Crystec mSAS Case Study

The focus of this project was to develop an inhalable form of the API with a target particle size of less than 5µm. The aim was to improve the in-vitro Fine Particle Fraction (FPF) as a percentage of Total Emitted Dose (TED) of the API, compared to the micronised starting material. Efficacy was evaluated in-vitro using an Anderson Cascade Impactor (ACI), a mechanical model of the human lung.

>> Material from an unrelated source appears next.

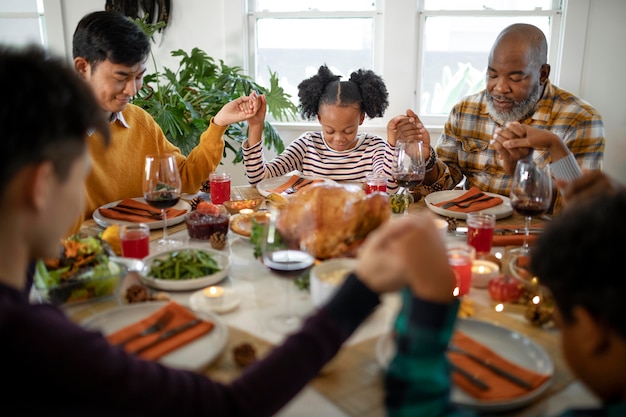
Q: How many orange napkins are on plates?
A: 5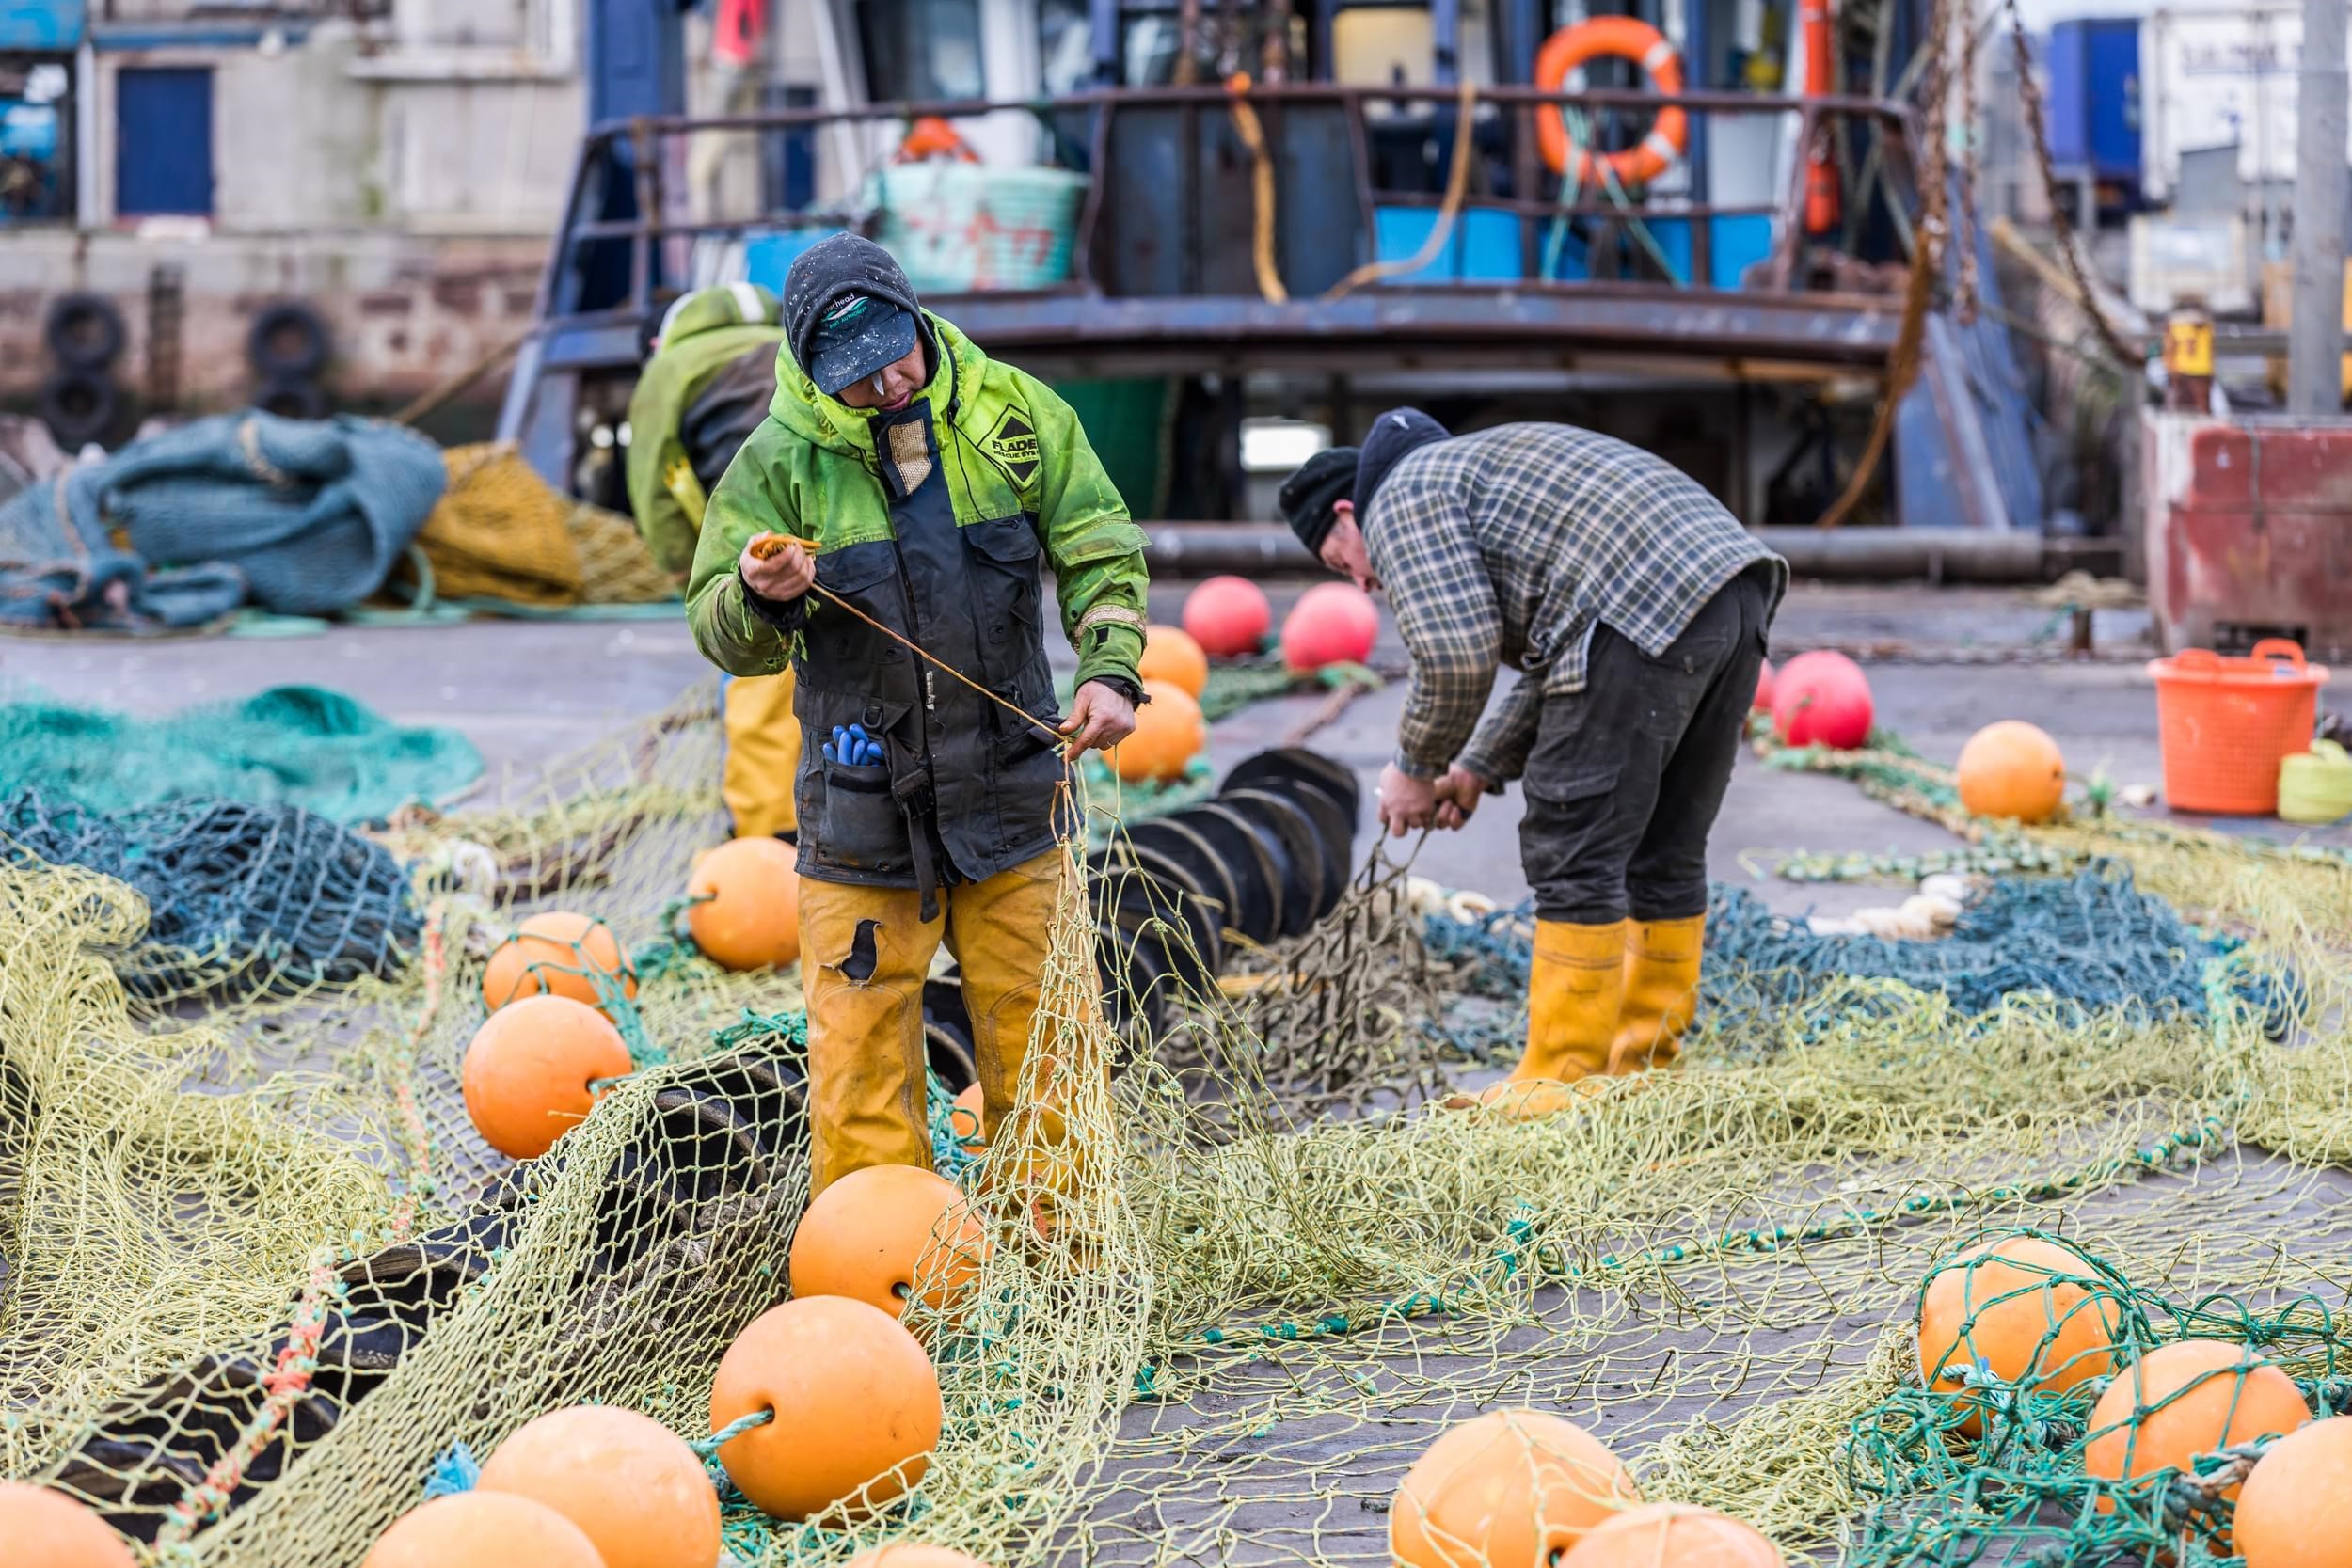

The target product profile (TPP) was:

  • • Particle size of less than 5µm diameter with a tight size distribution
  • • Powders with good flowability and aerodynamic properties
  • • High yields (typically once optimised yields are >90%)
  • • Acceptable chemical and physical stability
  • • Low residual solvent levels adhering to strict ICH guidelines

Product Development

Developing the product involved:

  • • A feasibility study to determine if the API was compatible with the mSAS process.
  • • Testing the solubility of the API in supercritical carbon dioxide (scCO2).
  • • Evaluation of solvent systems to ensure high product yields and low levels of residual solvent.
  • • Development of a research program to study the effects of thermodynamic and kinetic variables on the product.
  • • Study of the critical control parameters to finely tune supersaturation, nucleation and crystal growth.
  • • Analysis of the product to determine particle habit, size and morphology, as well as physical and chemical stability.
  • • Development of an in-vitro method (ACI) and formulation of the product for use with a dry powder inhaler.
  • • Accelerated stability studies on the formulated product (mSAS drug powder:lactose blend).

Product Analysis and Performance

Particles with an aerodynamic shape and the target particle size were generated. The final formulation was mSAS powder blended with Respitose (inhalable lactose) due to dosing requirements. It was tested in-vitro using a simple off-the-shelf Dry Powder Inhaler (DPI) device and achieved 68% FPF as a percentage of TED, compared to only 26% for the micronised equivalent. Ongoing accelerated stability studies (40°C/75% relative humidity, 25°C/60% relative humidity) indicate that the formulation is chemically and physically stable at the 24-month time-point.

Oral to Inhalable - Anderson Cascade Impactor ACI Analysis

ACI data for mSAS and micronised material: drug deposition in the mouth, throat and upper airways are represented on the left half of the graph; deep lung is represented towards the right. The horizontal arrows on x-axis indicate deep lung deposition (higher delivery in this area is better).

Oral to Inhalable - Scanning Electron Microscope SEM Analysis

Scanning Electron Microscope image of mSAS product at x5000 magnification. Image shows crystals with smooth, undamaged surfaces and slightly rounded edges.

Oral to Inhalable - Sympatec Particle Size Analysis PSA

Sympatec laser particle size analysis (PSA) data showing three repeat batches of SCF product. Image shows both a tight distribution of particles in the inhalable size range and a highly reproducable product.